## Instructions for the task
The answer is to consist only of an exact retyping of the lines from the one containing "Q: Small square basement windows: how many?" to the end of the entries, without pictures.

## Task input
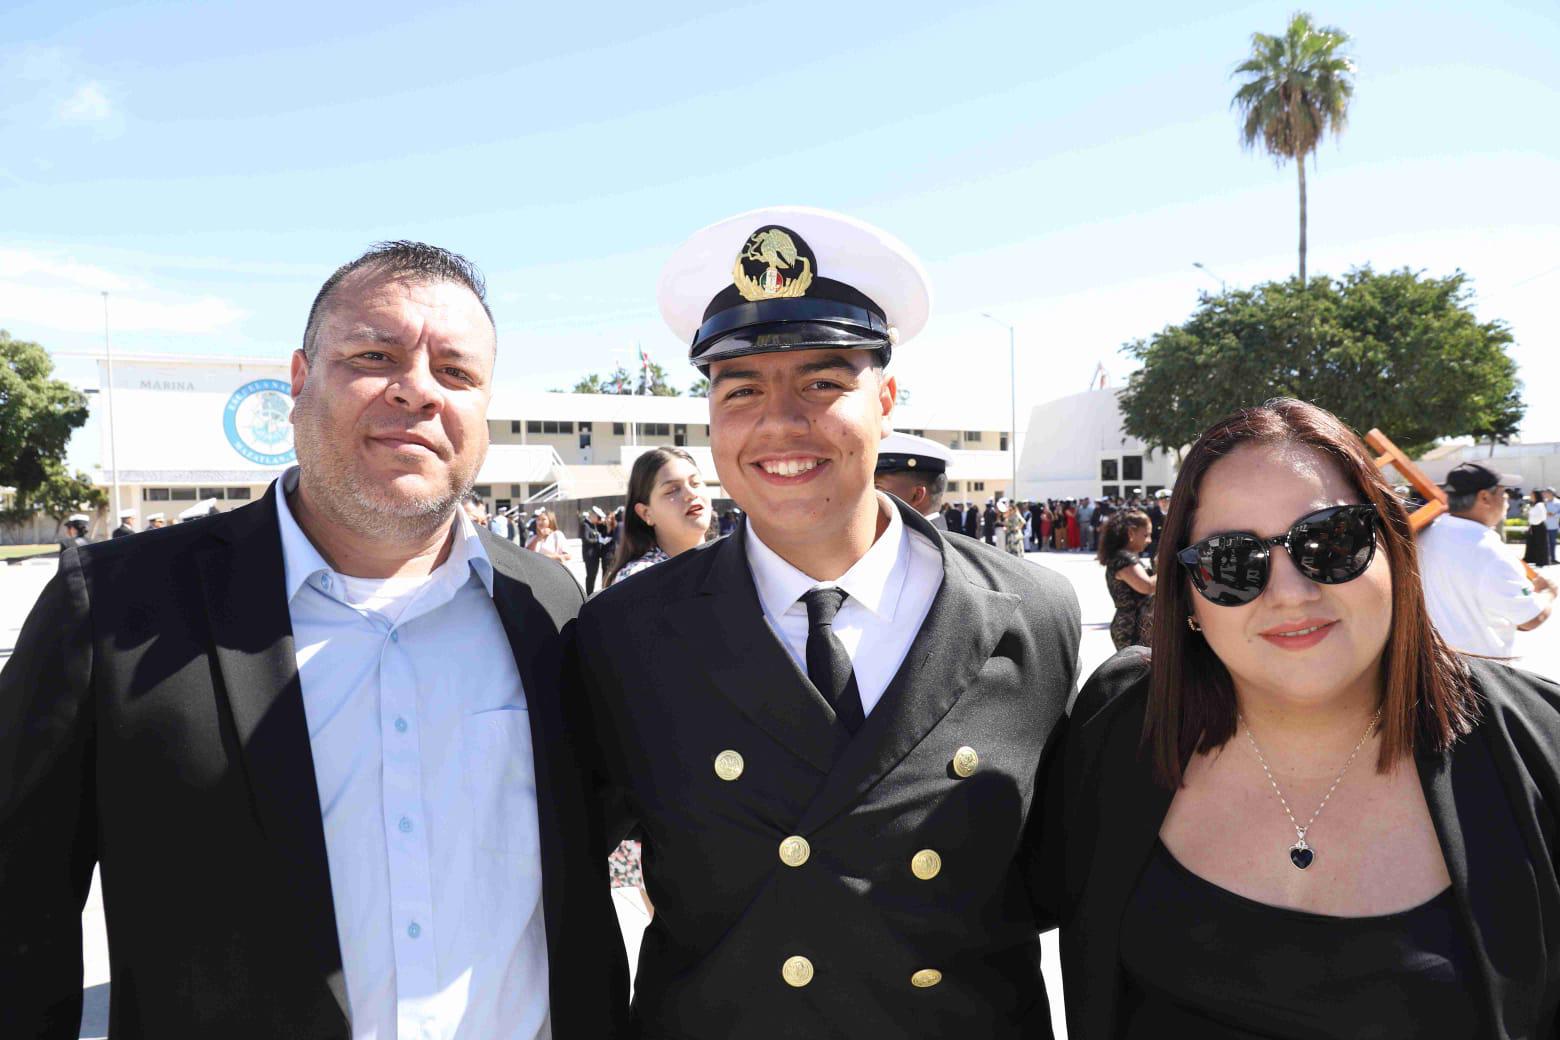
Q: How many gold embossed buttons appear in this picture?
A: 6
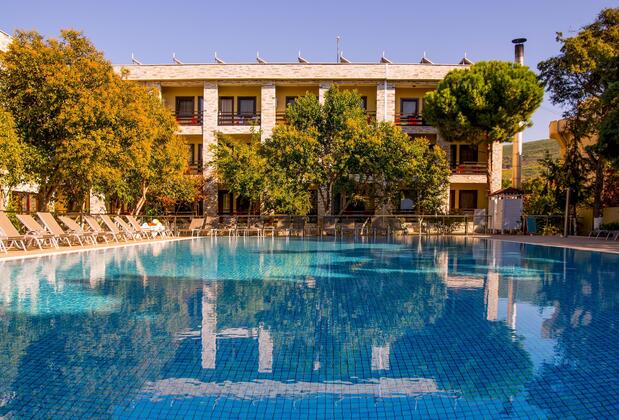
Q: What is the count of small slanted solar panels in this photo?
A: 9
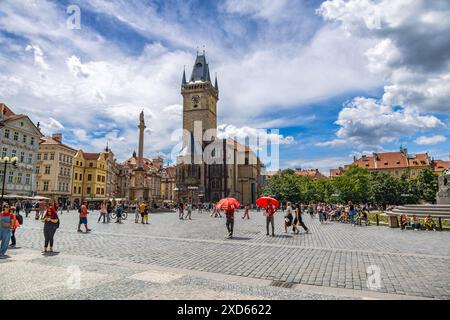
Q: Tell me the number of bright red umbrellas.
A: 2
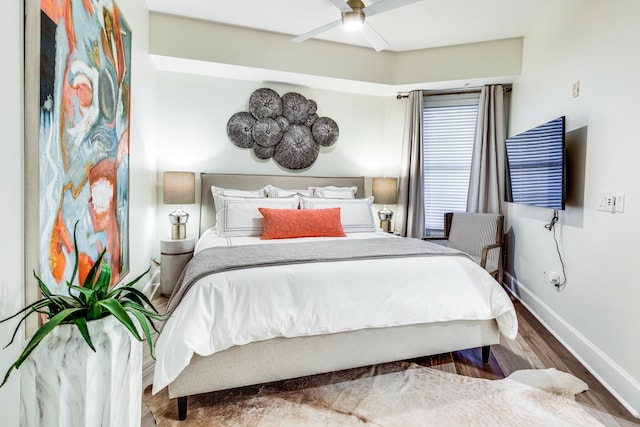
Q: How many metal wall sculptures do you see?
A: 1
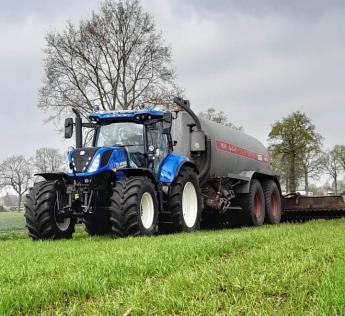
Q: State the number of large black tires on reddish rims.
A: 2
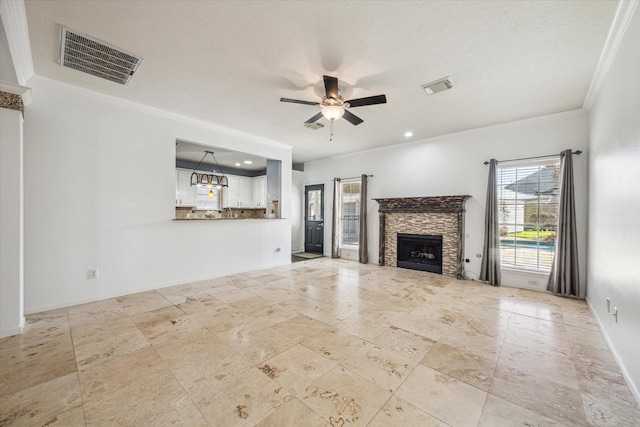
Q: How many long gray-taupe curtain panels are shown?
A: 4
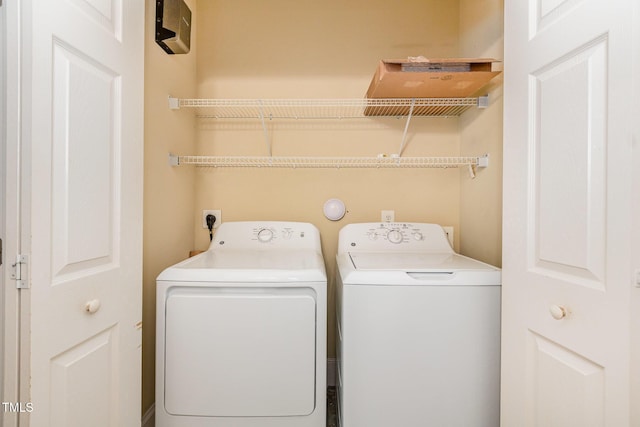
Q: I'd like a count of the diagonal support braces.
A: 2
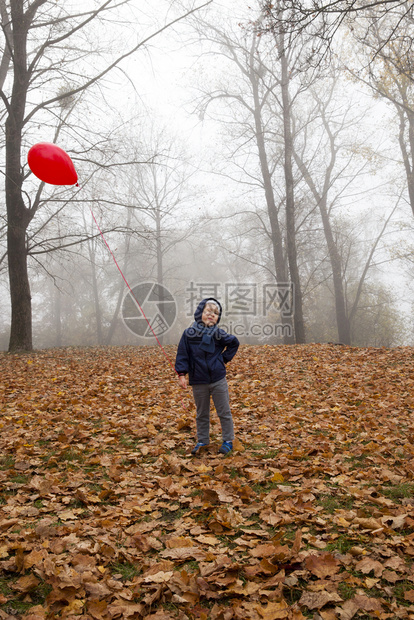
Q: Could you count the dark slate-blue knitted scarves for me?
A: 1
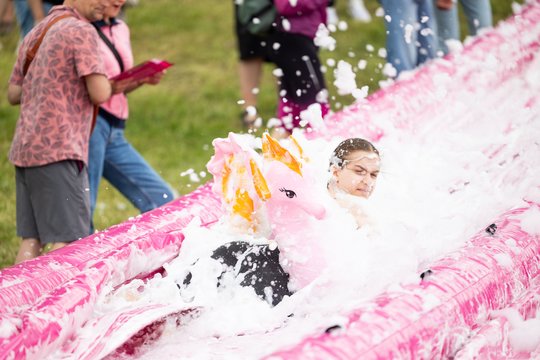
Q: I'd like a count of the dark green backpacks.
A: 1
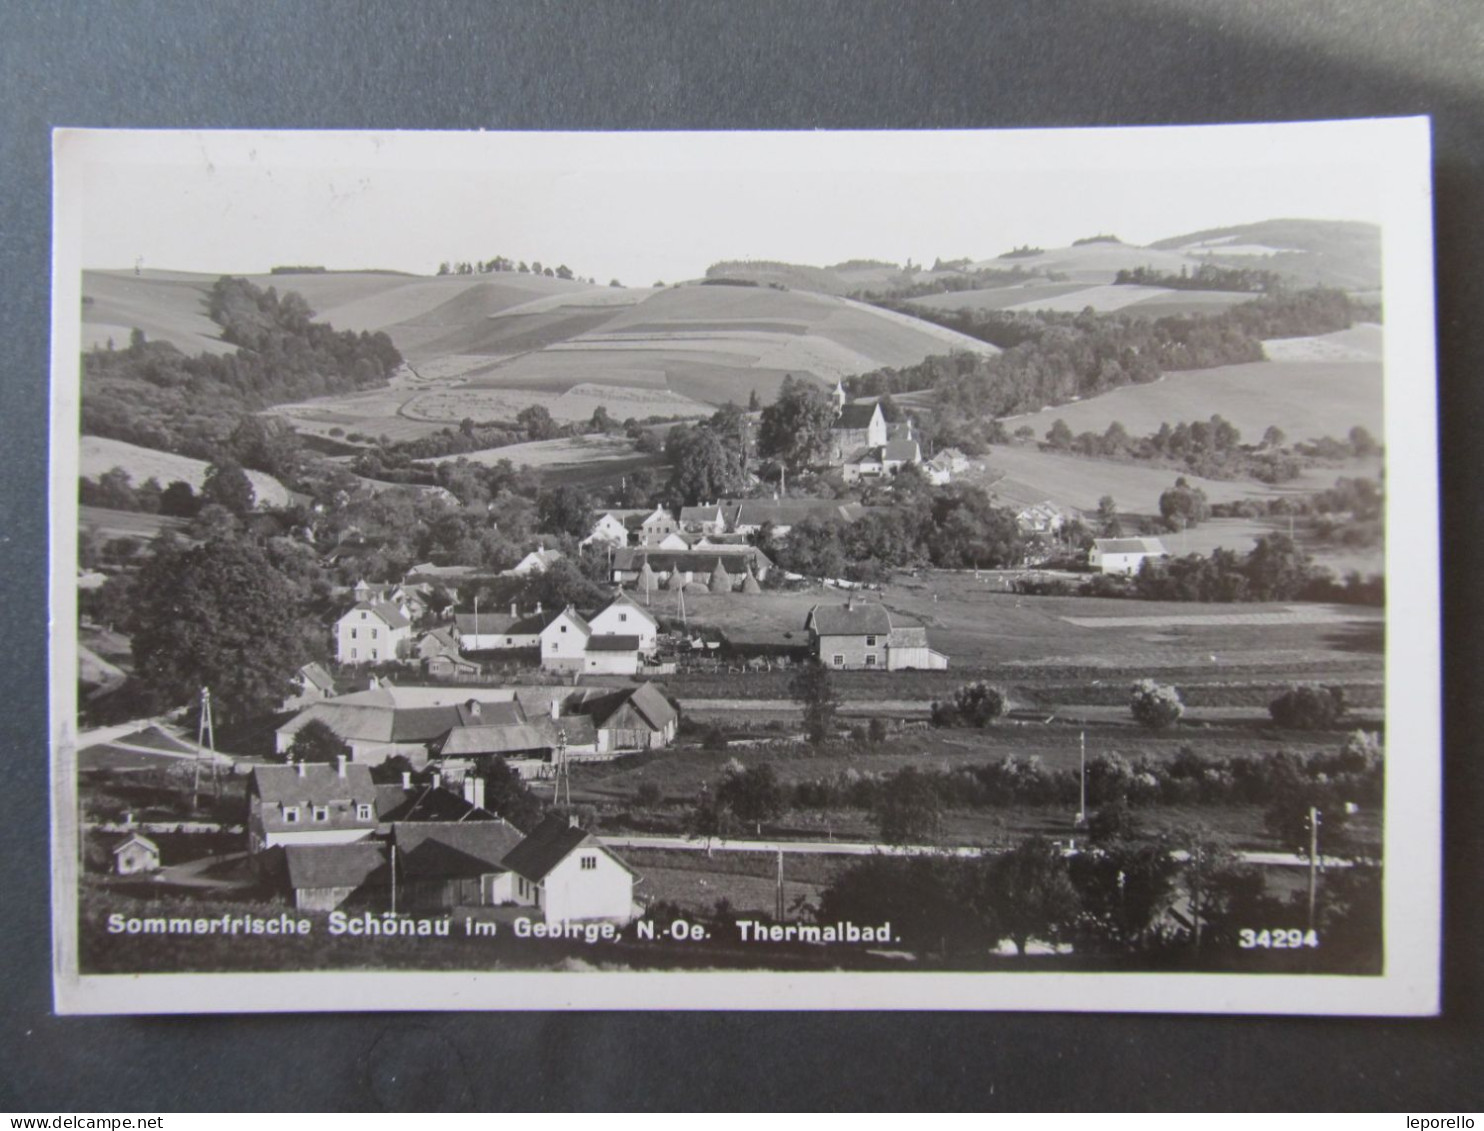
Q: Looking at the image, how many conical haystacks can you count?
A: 4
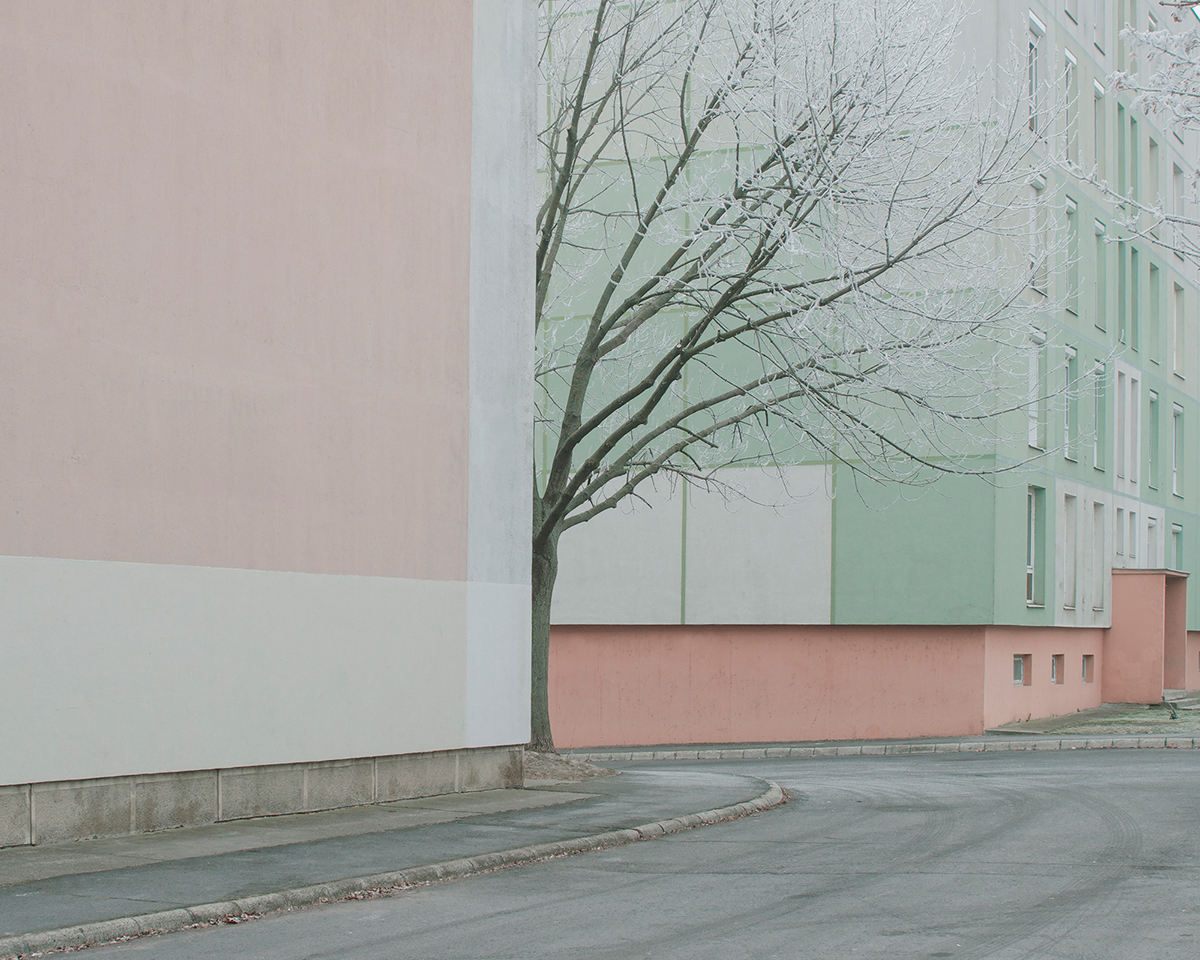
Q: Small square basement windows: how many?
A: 3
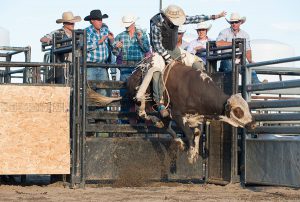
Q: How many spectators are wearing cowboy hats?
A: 6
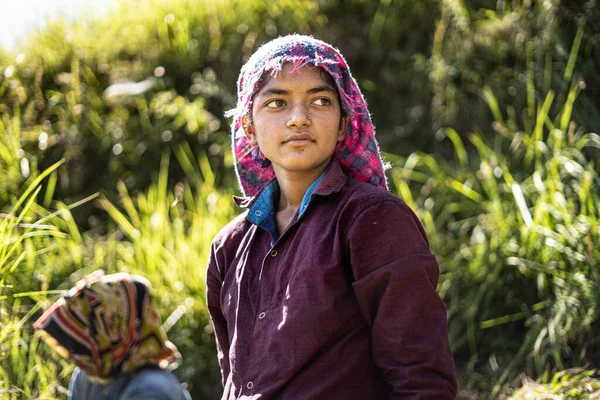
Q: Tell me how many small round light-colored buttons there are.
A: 4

## Solved exercise
Q: Small square basement windows: how many?
A: 3
Q: How many spectators are wearing cowboy hats?
A: 6
Q: Tell me how many small round light-colored buttons there are.
A: 4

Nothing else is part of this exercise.